Anyway, we knew that there would be places open in the next town of St Blasien, so we headed there found the local bakery, who fortunately had a waitress who spoke enough English to translate the parts of the menu that I could not (turns out my German is worse that I thought, especially when it comes to food…).
Stomachs full, we explored the Dom, the town’s major (and dominating) attraction. This is the Cathedral of St Blaise, the biggest domed church north of the alps. The dome is 36 metres, slightly smaller than St Peter’s Basilica, the Pantheon and the Florence cathedral. Originally built in 1783 after the original church burnt down in 1768, it too was destroyed by fire in 1874, after the attached monastery was dissolved and the church desecrated. The current building was consecrated in 1913, and has been recreated to be close to the original. It’s plainer inside than the Italian cathedrals, but still beautiful in it’s own way.
After this we went back to the waterfall, which turned out to be a short walk though the forest behind the restaurant. We got lucky with the weather, which had been overcast and threatening to rain, and managed to get some sunshine ( and a few extra degrees of temperature ) as we arrived.
All that walking made us hungry, so we availed ourselves of a lovely schnitzel lunch at the restaurant. Unfortunately, the cuckoo clock display was closed, so we continued our search for a clock by returning to St Blaisen to visit the tourist information centre. Surely every clock maker in the forest would have brochures there.
Alas, they did not, and the gentleman manning the centre did not speak English. Again my poor German became an issue as I was unable to make him understand what we wanted (and probably wouldn’t have been able to understand the answer anyway. All part of the fun of travel.)
A short walk around town revealed that there were no cuckoo clocks to be (easily) found. I was beginning to get disheartened – our time in Italy has spoiled us: if this were Italy, every second shop would be selling clocks, and many would be Chinese knock-offs, but the real ones could be found. ( There would also be selfie stick sellers on every street corner, so that is not all bad.
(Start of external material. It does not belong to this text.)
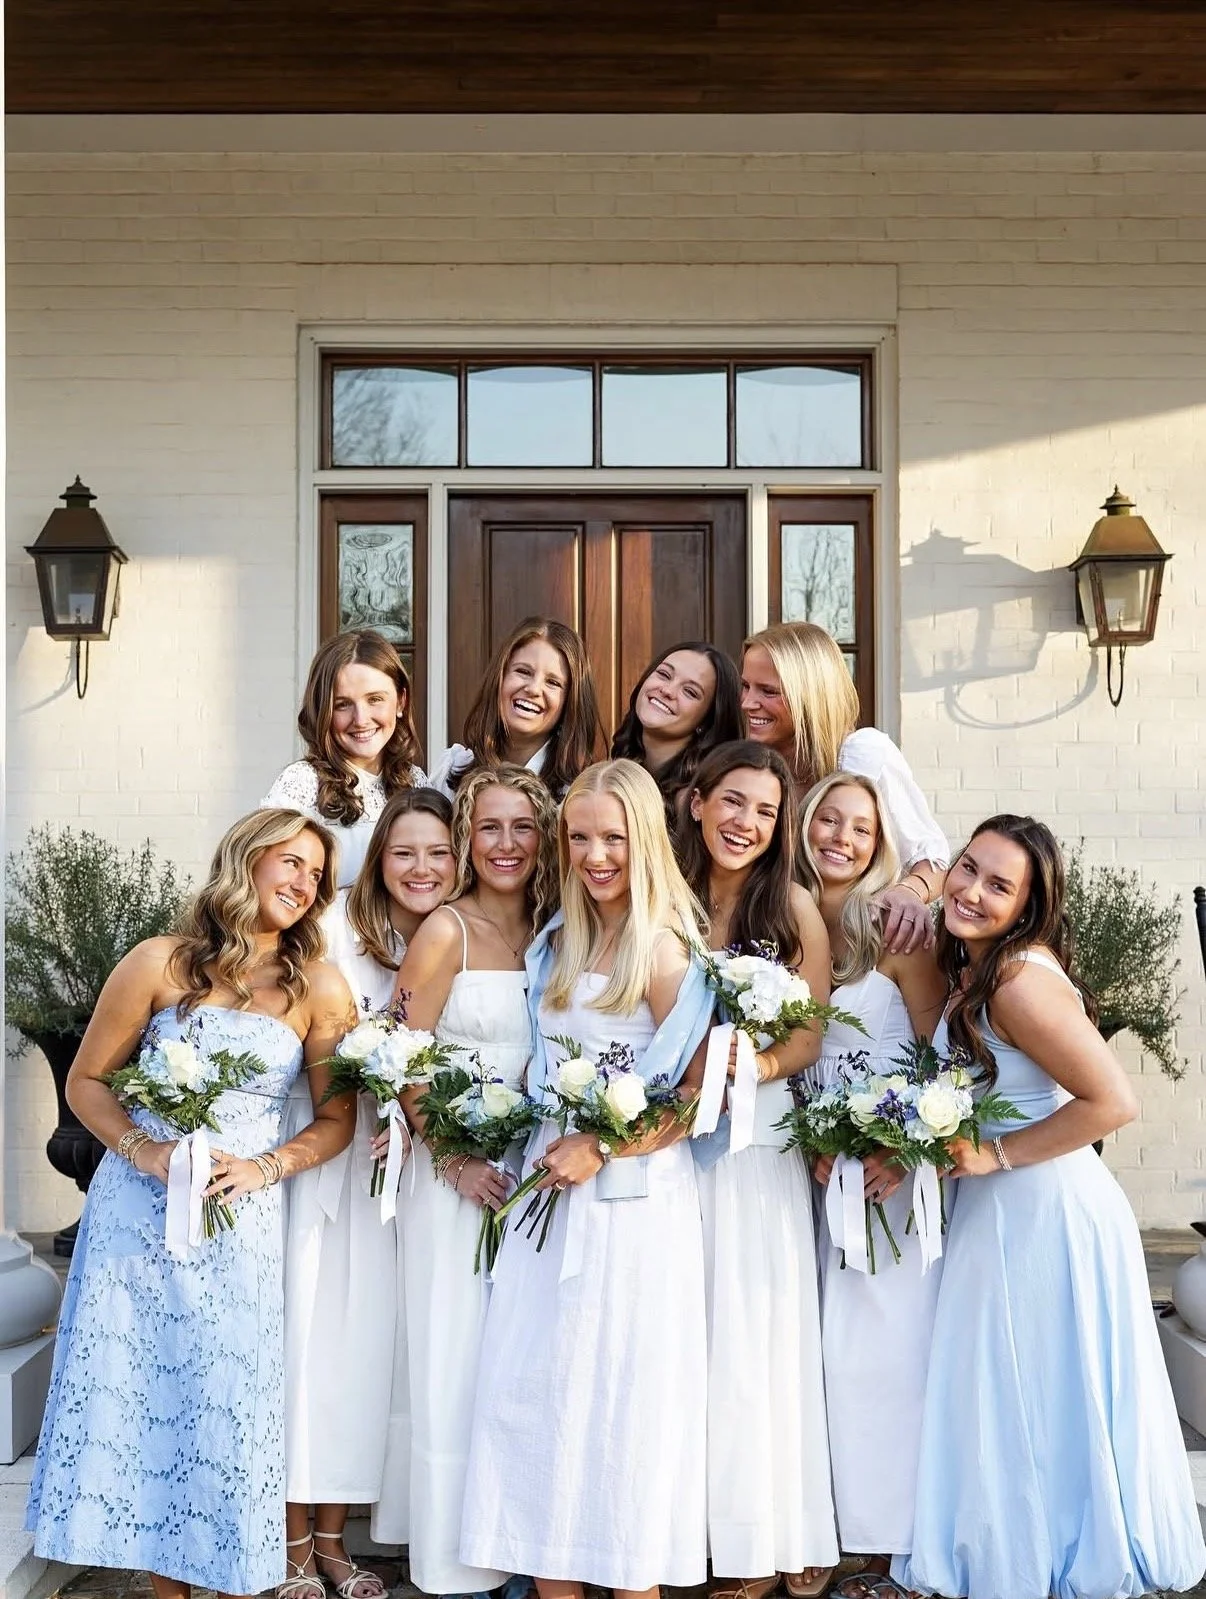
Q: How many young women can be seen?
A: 11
Haven’t seen one since Florence, haven’t missed them at all).
Anyway, we vowed to continue our search tomorrow. Topped of the day with a drive through the country side the long way back to Ibach. Mist and/or low cloud was rolling in, so we didn’t bother with photos, but the drive was lovely despite this, passing though many small villages, all looking like a scene from a postcard. Even with the ordinary weather, this part of the world really is beautiful.